- [Exercise inputs]
- - - - - - -

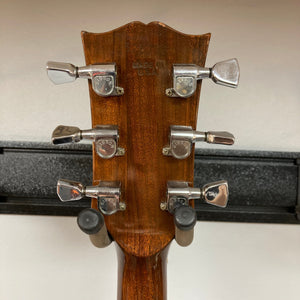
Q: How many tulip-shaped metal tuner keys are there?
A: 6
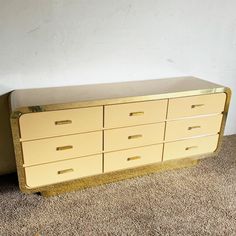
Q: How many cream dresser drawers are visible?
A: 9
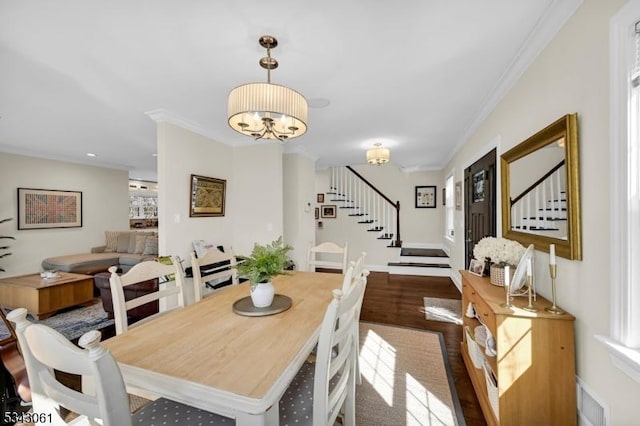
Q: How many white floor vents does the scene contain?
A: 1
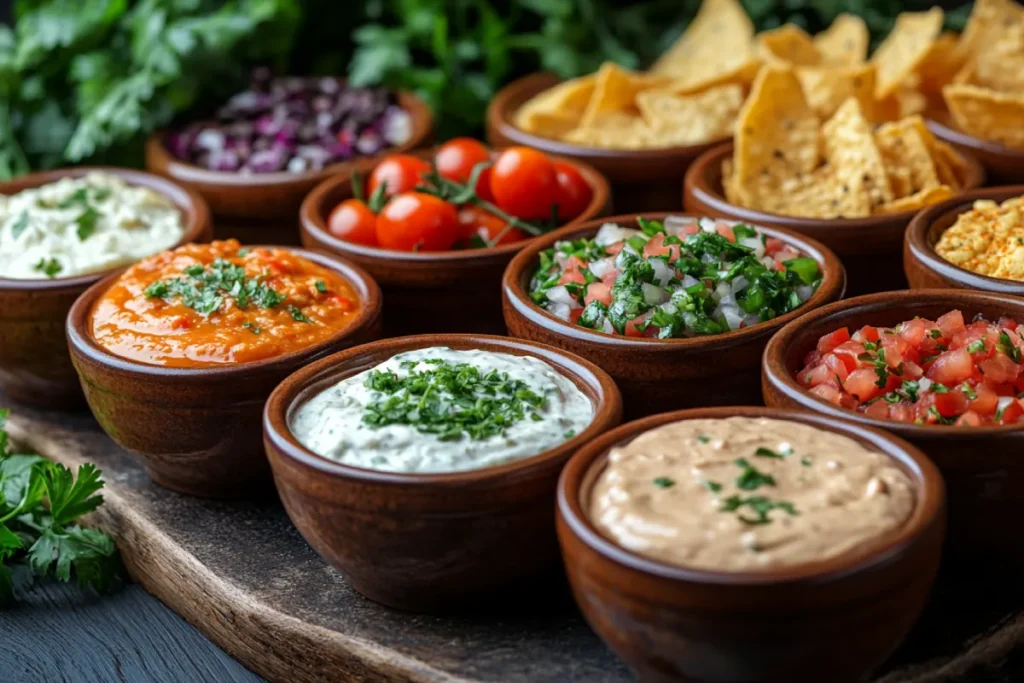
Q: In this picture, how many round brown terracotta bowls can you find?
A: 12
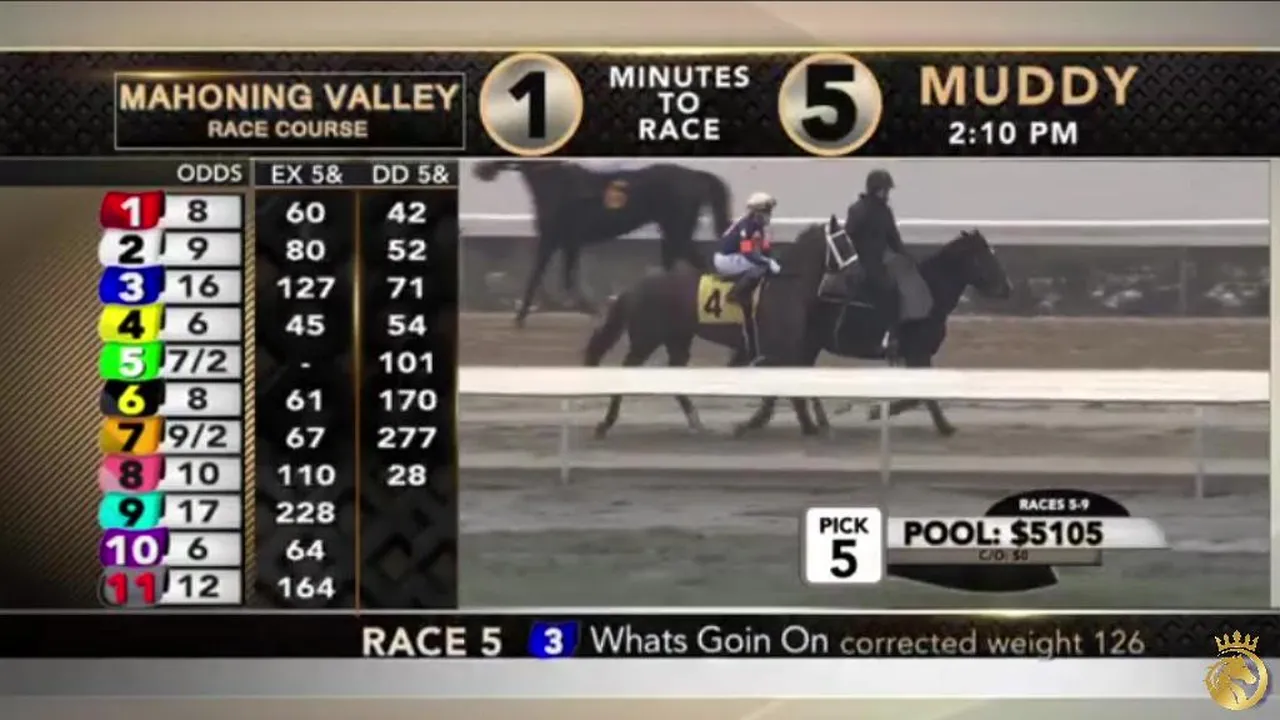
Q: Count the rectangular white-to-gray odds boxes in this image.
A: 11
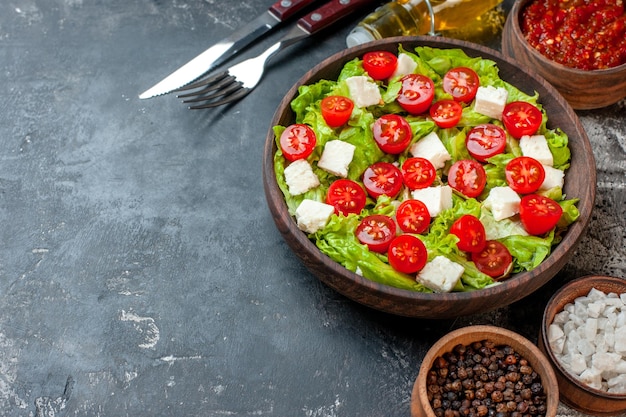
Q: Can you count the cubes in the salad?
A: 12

- - - - - - -

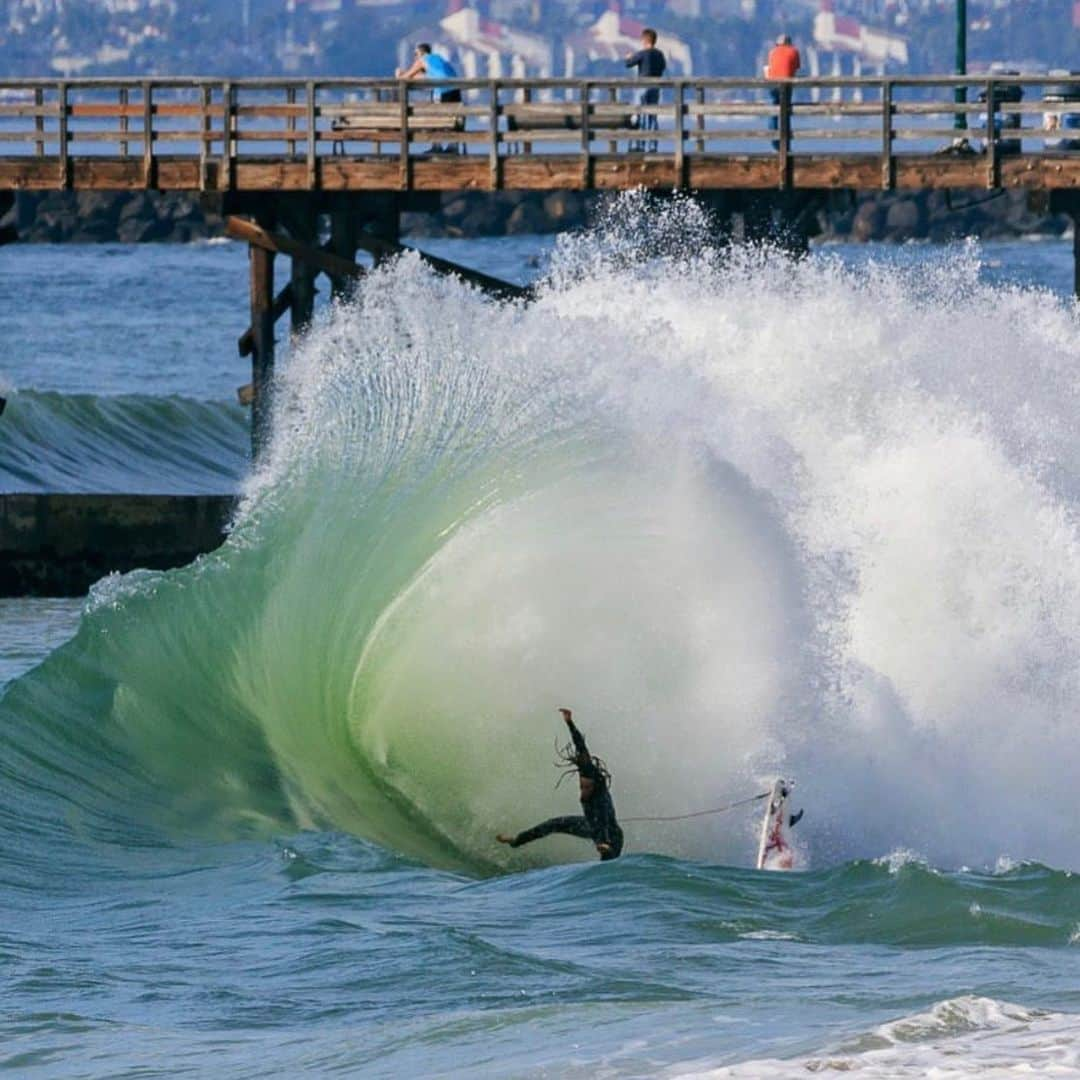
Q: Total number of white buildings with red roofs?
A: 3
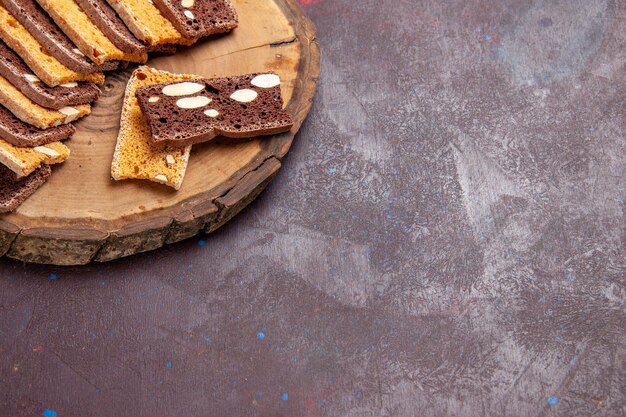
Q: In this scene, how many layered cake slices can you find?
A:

- - - - - - -

- [How to complete this task]
Reproduce each line of the records in which the word "many" appears.

- [Problem solution]
Q: How many tulip-shaped metal tuner keys are there?
Q: How many cream dresser drawers are visible?
Q: How many white floor vents does the scene contain?
Q: In this picture, how many round brown terracotta bowls can you find?
Q: In this scene, how many layered cake slices can you find?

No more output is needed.